According to Jesus de La Fuente, CEO of Graphenea:
Graphene is, basically, a single atomic layer of graphite; an abundant mineral which is an allotrope of carbon that is made up of very tightly bonded carbon atoms organised into a hexagonal lattice.
He also states that there are three commonly-known naturally occuring allotropes of carbon - Diamond, Graphite, and amorphous carbon. Graphene's structure is similar to that of Graphite, but Graphene itself is much different because it has a $sp^2$ hybridization, compared to $sp^3$ hybridization of carbon in the form of Diamond, and Graphene has a thickness of just 0.345Nm (nanometers). This means that it does not form tetrahedrals like common carbon atoms, making Graphene similar but special compared to other forms of carbon.
Also stating Jesus de La Fuente in Graphite-Graphene Comparison:
Graphene is fundamentally one single layer of graphite; a layer of $sp^2$ bonded carbon atoms arranged in a honeycomb (hexagonal) lattice. However, graphene offers some impressive properties that exceed those of graphite as it is isolated from its ‘mother material’.
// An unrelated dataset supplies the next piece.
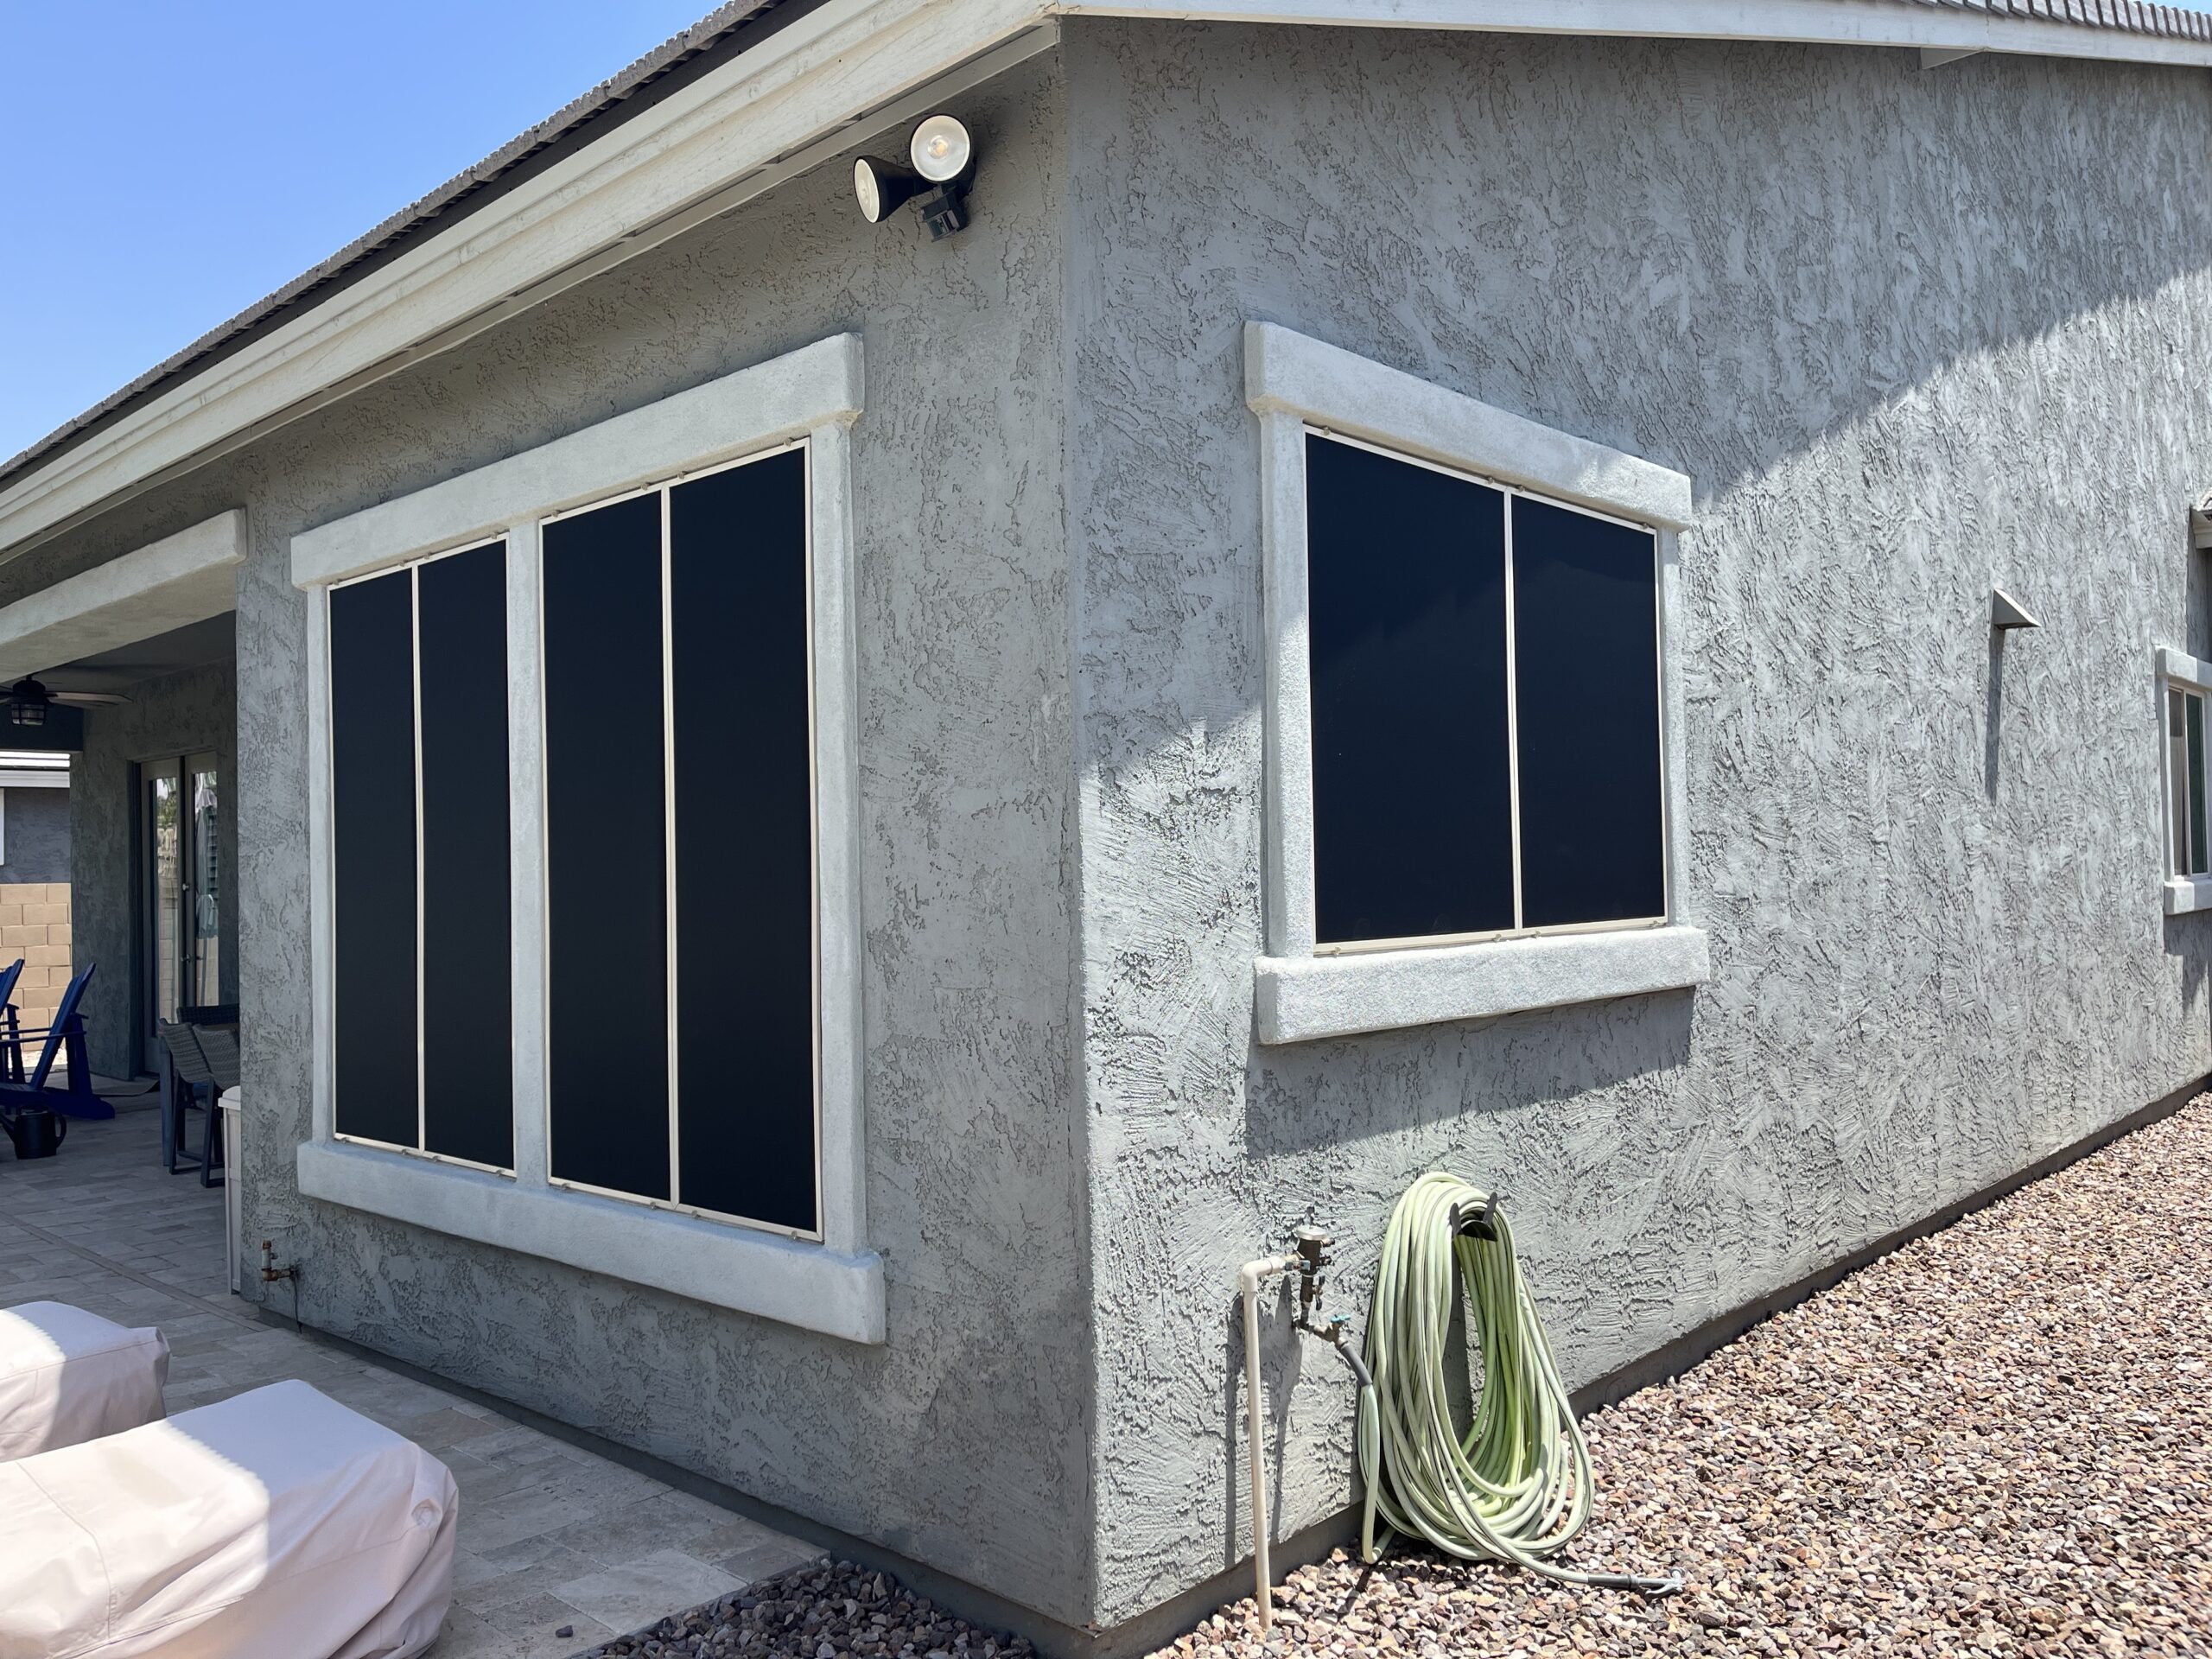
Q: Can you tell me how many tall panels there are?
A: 4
To elaborate, Graphene has special properties that set it apart. There are similarities: stacking layers of Graphene may be similar to creating Graphite; creating a rope of Graphene may be similar to creating Crabon Nano-tubes; both have $sp^2$ hybridizations. However, Graphene has special properties that make it stronger when stacked because of how it is extracted and isolated.
As for the conductivity, Jesus de La Fuente states that it's electronic properties is what sets it apart (See Graphite-Graphene Comparison). Fundamentally, Graphene is a zero-overlap semi-metal, with both holes and electrons as charge carriers, that has very high electrical conductivity by itself. Graphite carbon allotropes have 4 electrons in it's valence shell available for bonding, however, Graphene has 3 electrons that are bonded with other Graphene atoms in the 2D Plane (a.k.a. other Graphene atoms next to it on the same one-atom thick sheet). This makes a single sheet very conductive, because the remaining electron that isn't bonded with other Graphenes in the same sheet are in the 3D Plane (above and below the sheet), causing what is called, pi electrons. However, when Graphene sheets are stacked together, their pi electrons bond with each other, thus reducing the electric conductivity of the Graphene.